Owen told Nash Country Weekly magazine that "“I think my fans have come to expect a certain kind of music from me; songs that are fun, energetic and just make you feel good. ‘American Country Love Song’ has the feeling of freedom and being young and adventurous...The single is a broad-spectrum glance in a three-minute song that describes a couple of kids living that American country love song...[b]ut, it's also a much larger celebration of the love story that is America itself, from cowboys and cowgirls to cheerleaders and quarterbacks in small towns and big cities."

==Reception==
===Critical reception===
An uncredited review from Taste of Country was favorable, saying that Owen's "storytelling has become more nuanced" while praising the production and lyrics.

===Commercial===
"American Country Love Song" debuted at number 33 on the Billboard Country Airplay chart dated March 19, 2016, and debuted at number 18 on the Hot Country Songs chart the following week. It reached number six on the Hot Country Songs chart the week of August 20, staying on the chart for 27 weeks. It also peaked at number one on the Country Airplay chart the week of September 17, giving Owen his sixth number-one hit on that chart. On the Hot 100, the song debuted at number 83 the week of March 26, before leaving the next week. It reappeared on the week of June 18 at number 89, and peaked at number 55 the week of September 17, remaining on the chart for seventeen weeks. The song was certified gold by the RIAA on August 6, 2016 and has sold 351,000 copies in the United States as of September 2016.

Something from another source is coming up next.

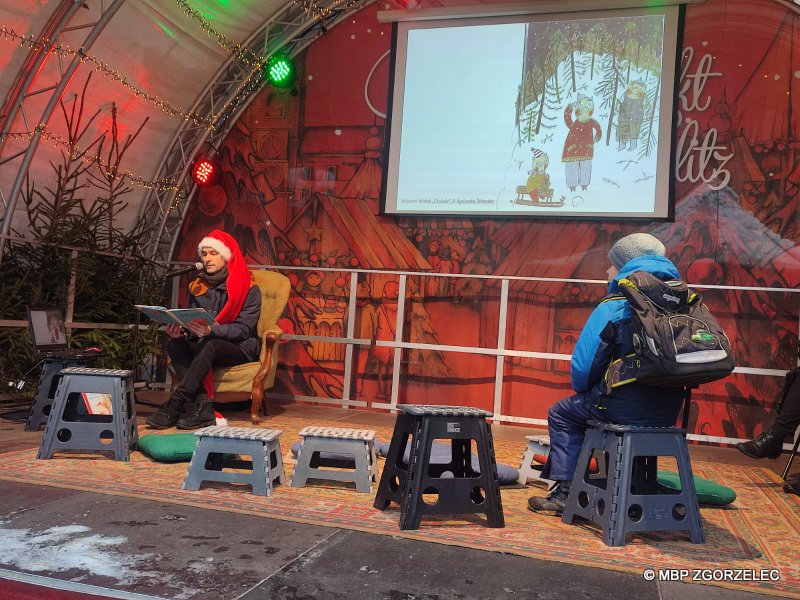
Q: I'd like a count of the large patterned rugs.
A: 1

In Canada, the track debuted at number 48 on the Canada Country chart dated April 9, 2016, peaked at number two the week of September 17, and stayed on the chart for 27 weeks. It also debuted at number 99 on the Canadian Hot 100 chart dated July 30, but left the next week. It made a reappearance on the week of August 13 at number 90 and reached number 88 the week after, staying on the chart for eight weeks. The track received a platinum certification from Music Canada on September 19, 2017.

==Music video==
The music video was directed by Jeff Venable and premiered in April 2016. The video shows Owen driving the southern United States highways in a 1960s light green Volkswagen Microbus, meeting with fans along the way and making pit stops that involve fireworks, eateries and attractions in states like Chattanooga and Owen's hometown of Vero Beach, Florida.

==Live performances==
On August 1, 2016, Owen first performed the song live on ABC's Good Morning America. He performed it again on Jimmy Kimmel Live! on September 21.

==Charts and certifications==

===Charts===

| Chart (2016) | Peak position |
|---|---|
| Canada (Canadian Hot 100) | 88 |
| Canada Country (Billboard) | 2 |
| US Billboard Hot 100 | 55 |
| US Country Airplay (Billboard) | 1 |
| US Hot Country Songs (Billboard) | 6 |

===Year end charts===

| Chart (2016) | Position |
|---|---|
| US Country Airplay (Billboard) | 6 |
| US Hot Country Songs (Billboard) | 22 |

===Certifications===

| Region | Certification | Certified units/sales |
| Canada (Music Canada) | Platinum | 80,000^{‡} |
| United States (RIAA) | Gold | 351,000 |
^{‡} Sales+streaming figures based on certification alone.